Prove the following identities:

a

\tan ^{2}\left(y\right) - \sin ^{2}\left(y\right) = \tan ^{2}\left(y\right) \sin ^{2}\left(y\right)

b

\sin ^{2}\left(a\right) - \sin ^{2}\left(b\right) + \cos ^{2}\left(a\right) \sin ^{2}\left(b\right) - \sin ^{2}\left(a\right) \cos ^{2}\left(b\right) = 0

c

\left(1 - \sin ^{2}\left(x\right)\right) \left(1 + \sin ^{2}\left(x\right)\right) = 2 \cos ^{2}\left(x\right) - \cos ^{4}\left(x\right)

d

\sin \theta \left(1 + \tan \theta\right) + \cos \theta \left(1 + \cot \theta\right) = \dfrac{\sin \theta + \cos \theta}{\sin \theta \cos \theta}

17

A searchlight at the grand opening of a new car dealership casts a spot of light on a wall located 75 meters from the searchlight.

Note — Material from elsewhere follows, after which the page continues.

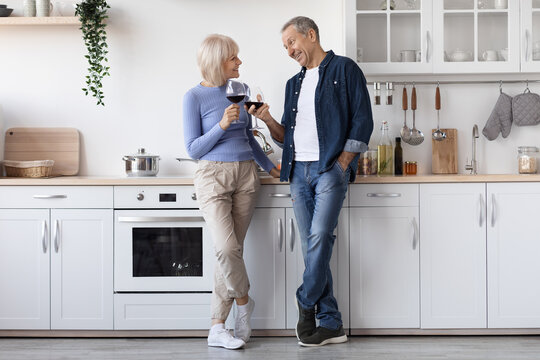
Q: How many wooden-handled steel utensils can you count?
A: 3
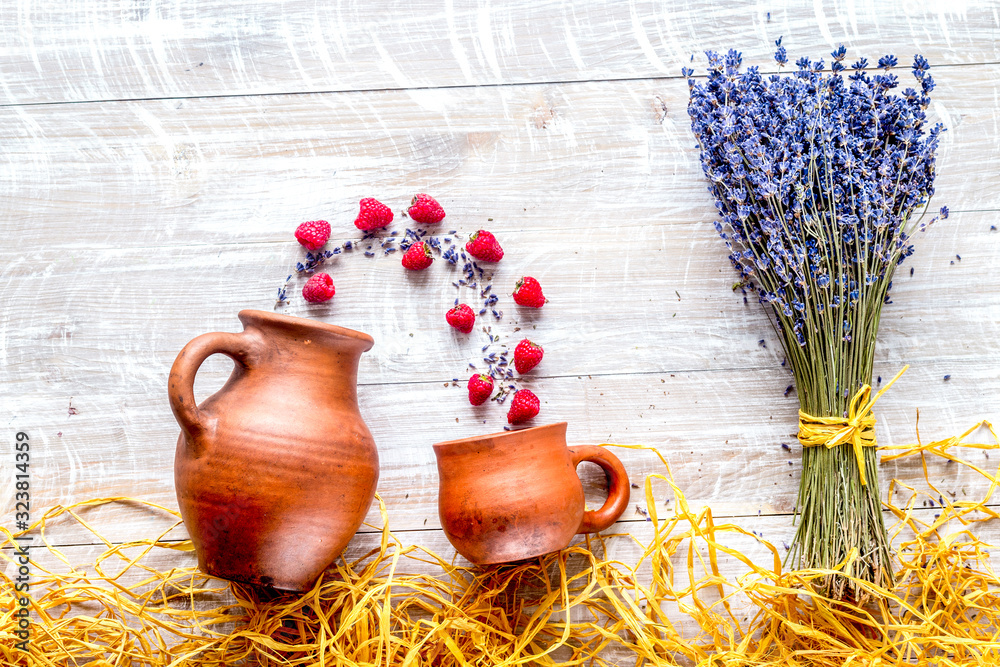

The acceleration a of the spot of light is found to be a = 1200 \sec \theta \left( 2 \sec ^{2}\left(\theta\right) - 1\right). Show that this is equivalent to a = 1200 \left(\dfrac{1 + \sin ^{2}\left(\theta\right)}{\cos ^{3}\left(\theta\right)}\right).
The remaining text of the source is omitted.